Lucy caught a mild cold this past weekend, probably due to Shayne and Maia being all drippy-nosed, too. Lucy spends a lot of time with her cousins over the weekend at Aunty Shelley's house or at grandma's. So, when she woke up this morning, we took her temperature, and when there was no fever, I gave her the choice to stay home or go to school. I know you don't have to have a fever to feel too sick to go to school, after all, and would rather she spend time at home resting and getting better than go to school and make it all worse. I told her she could stay home and rest or she could go to school with the option to go to the health room if she felt sick. She chose to go to school.
And as soon as she walked into her classroom, she told her teacher she was sick so she might have to go to the health room later and that she had a "small fever". Teacher says, "You shouldn't be here if you have a fever," and sends Lucy to the health room. Health aid confirms Lucy doesn't have a fever, but Lucy tells her she doesn't think she can finish the day at school. Health aid calls me and I talk to Lucy and determine that she's okay and that I don't have to take her home. She puts the aid back on and yet the aid still kind of insists that Lucy should go home. So I pick her up. I'm irritated and take it out on Lucy on the way home from school. I'm not getting paid today because I'm not working because Lucy lied about having a fever and because the school employees don't know her well enough to gauge how she's REALLY feeling.

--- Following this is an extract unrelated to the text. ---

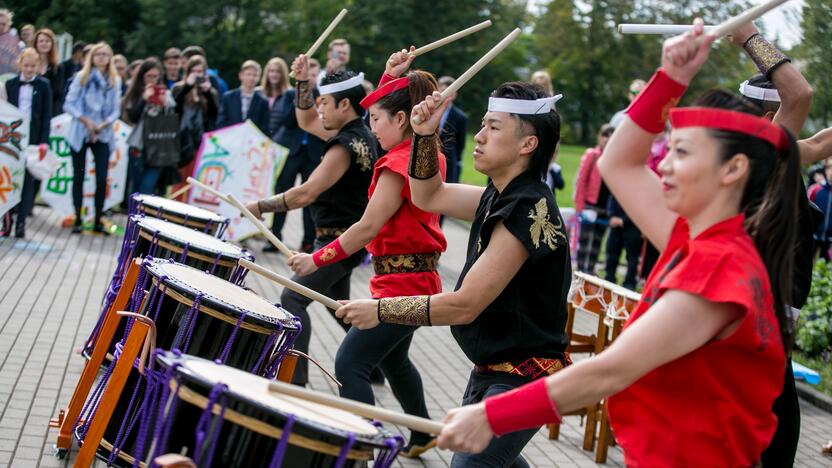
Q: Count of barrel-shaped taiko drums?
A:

This is really why I'm angry right now. I'm angry with Lucy for lying-- she KNEW she didn't have a fever because both Charlie and I told her that 96.8 did not a fever make. She knew it and lied anyway. But what I do know for certain is that 1. if Lori was still our health aid, she would never have forced me to take home my daughter because my daughter said "I can't do it." 2. If Tracie were still her teacher, she would have understood what Lucy was doing and why I didn't keep her home. I feel like I was manipulated into taking Lucy home from school and that my choice to send her to school was flippantly made. Because even when I explained what happened to the health aid, she still looked at me like I was stupid and mean for having sent my sick child to school. The very school at which I work, mind you.
It's been such a crappy-ass school year for Lucy and she doesn't even realize it, and I think it's been so unfair to her and her classmates. Their teacher left just after the first quarter for personal reasons (family emergency type stuff), had a long string of subs second quarter, and now have a different teacher, new to the school, to finish out the school year. This, their first HSA-taking year (and believe me, HSA is a whole 'nother blog). So, after beginning the year one way, then having no real structure for a quarter, and then now having to start all over again, I think Lucy and her classmates are at a distinct disadvantage so late into the year. I had hoped she would have stayed in school today not because I didn't want to stay home from work, but because I know she could use all the classroom instruction she can get.
Just as the work is starting to really get hard, her teacher is still working on getting to know the kids as well as getting used to curriculum and school politics (and policies). She drastically changed the routine, diverging from what was agreed upon by the grade level, which totally threw the kids off. Many of them did poorly on their spelling tests, for example, because she changed so much of it without a heads up to even the parents. I couldn't help Lucy figure out what was expected of her because even I didn't know.
Which is why I've also been doing some reading by the author Alfie Kohn. He's written many articles and books about the many wonders of progressive education and outlines the failure of the current educational system. He writes about how standardized tests measure the wrong things and how students aren't being taught for the simple value of learning, but to become better workers as adults. Very interesting stuff. Stuff I'd already kind of agreed with (like standardized tests), but never did much research on. It makes me want to be a better parent, really.
I'm now feeling better about what happened today so I'm going to stop writing, but if you have any thoughts about our educational system, I'd love to hear them whether or not they echo my own ideas.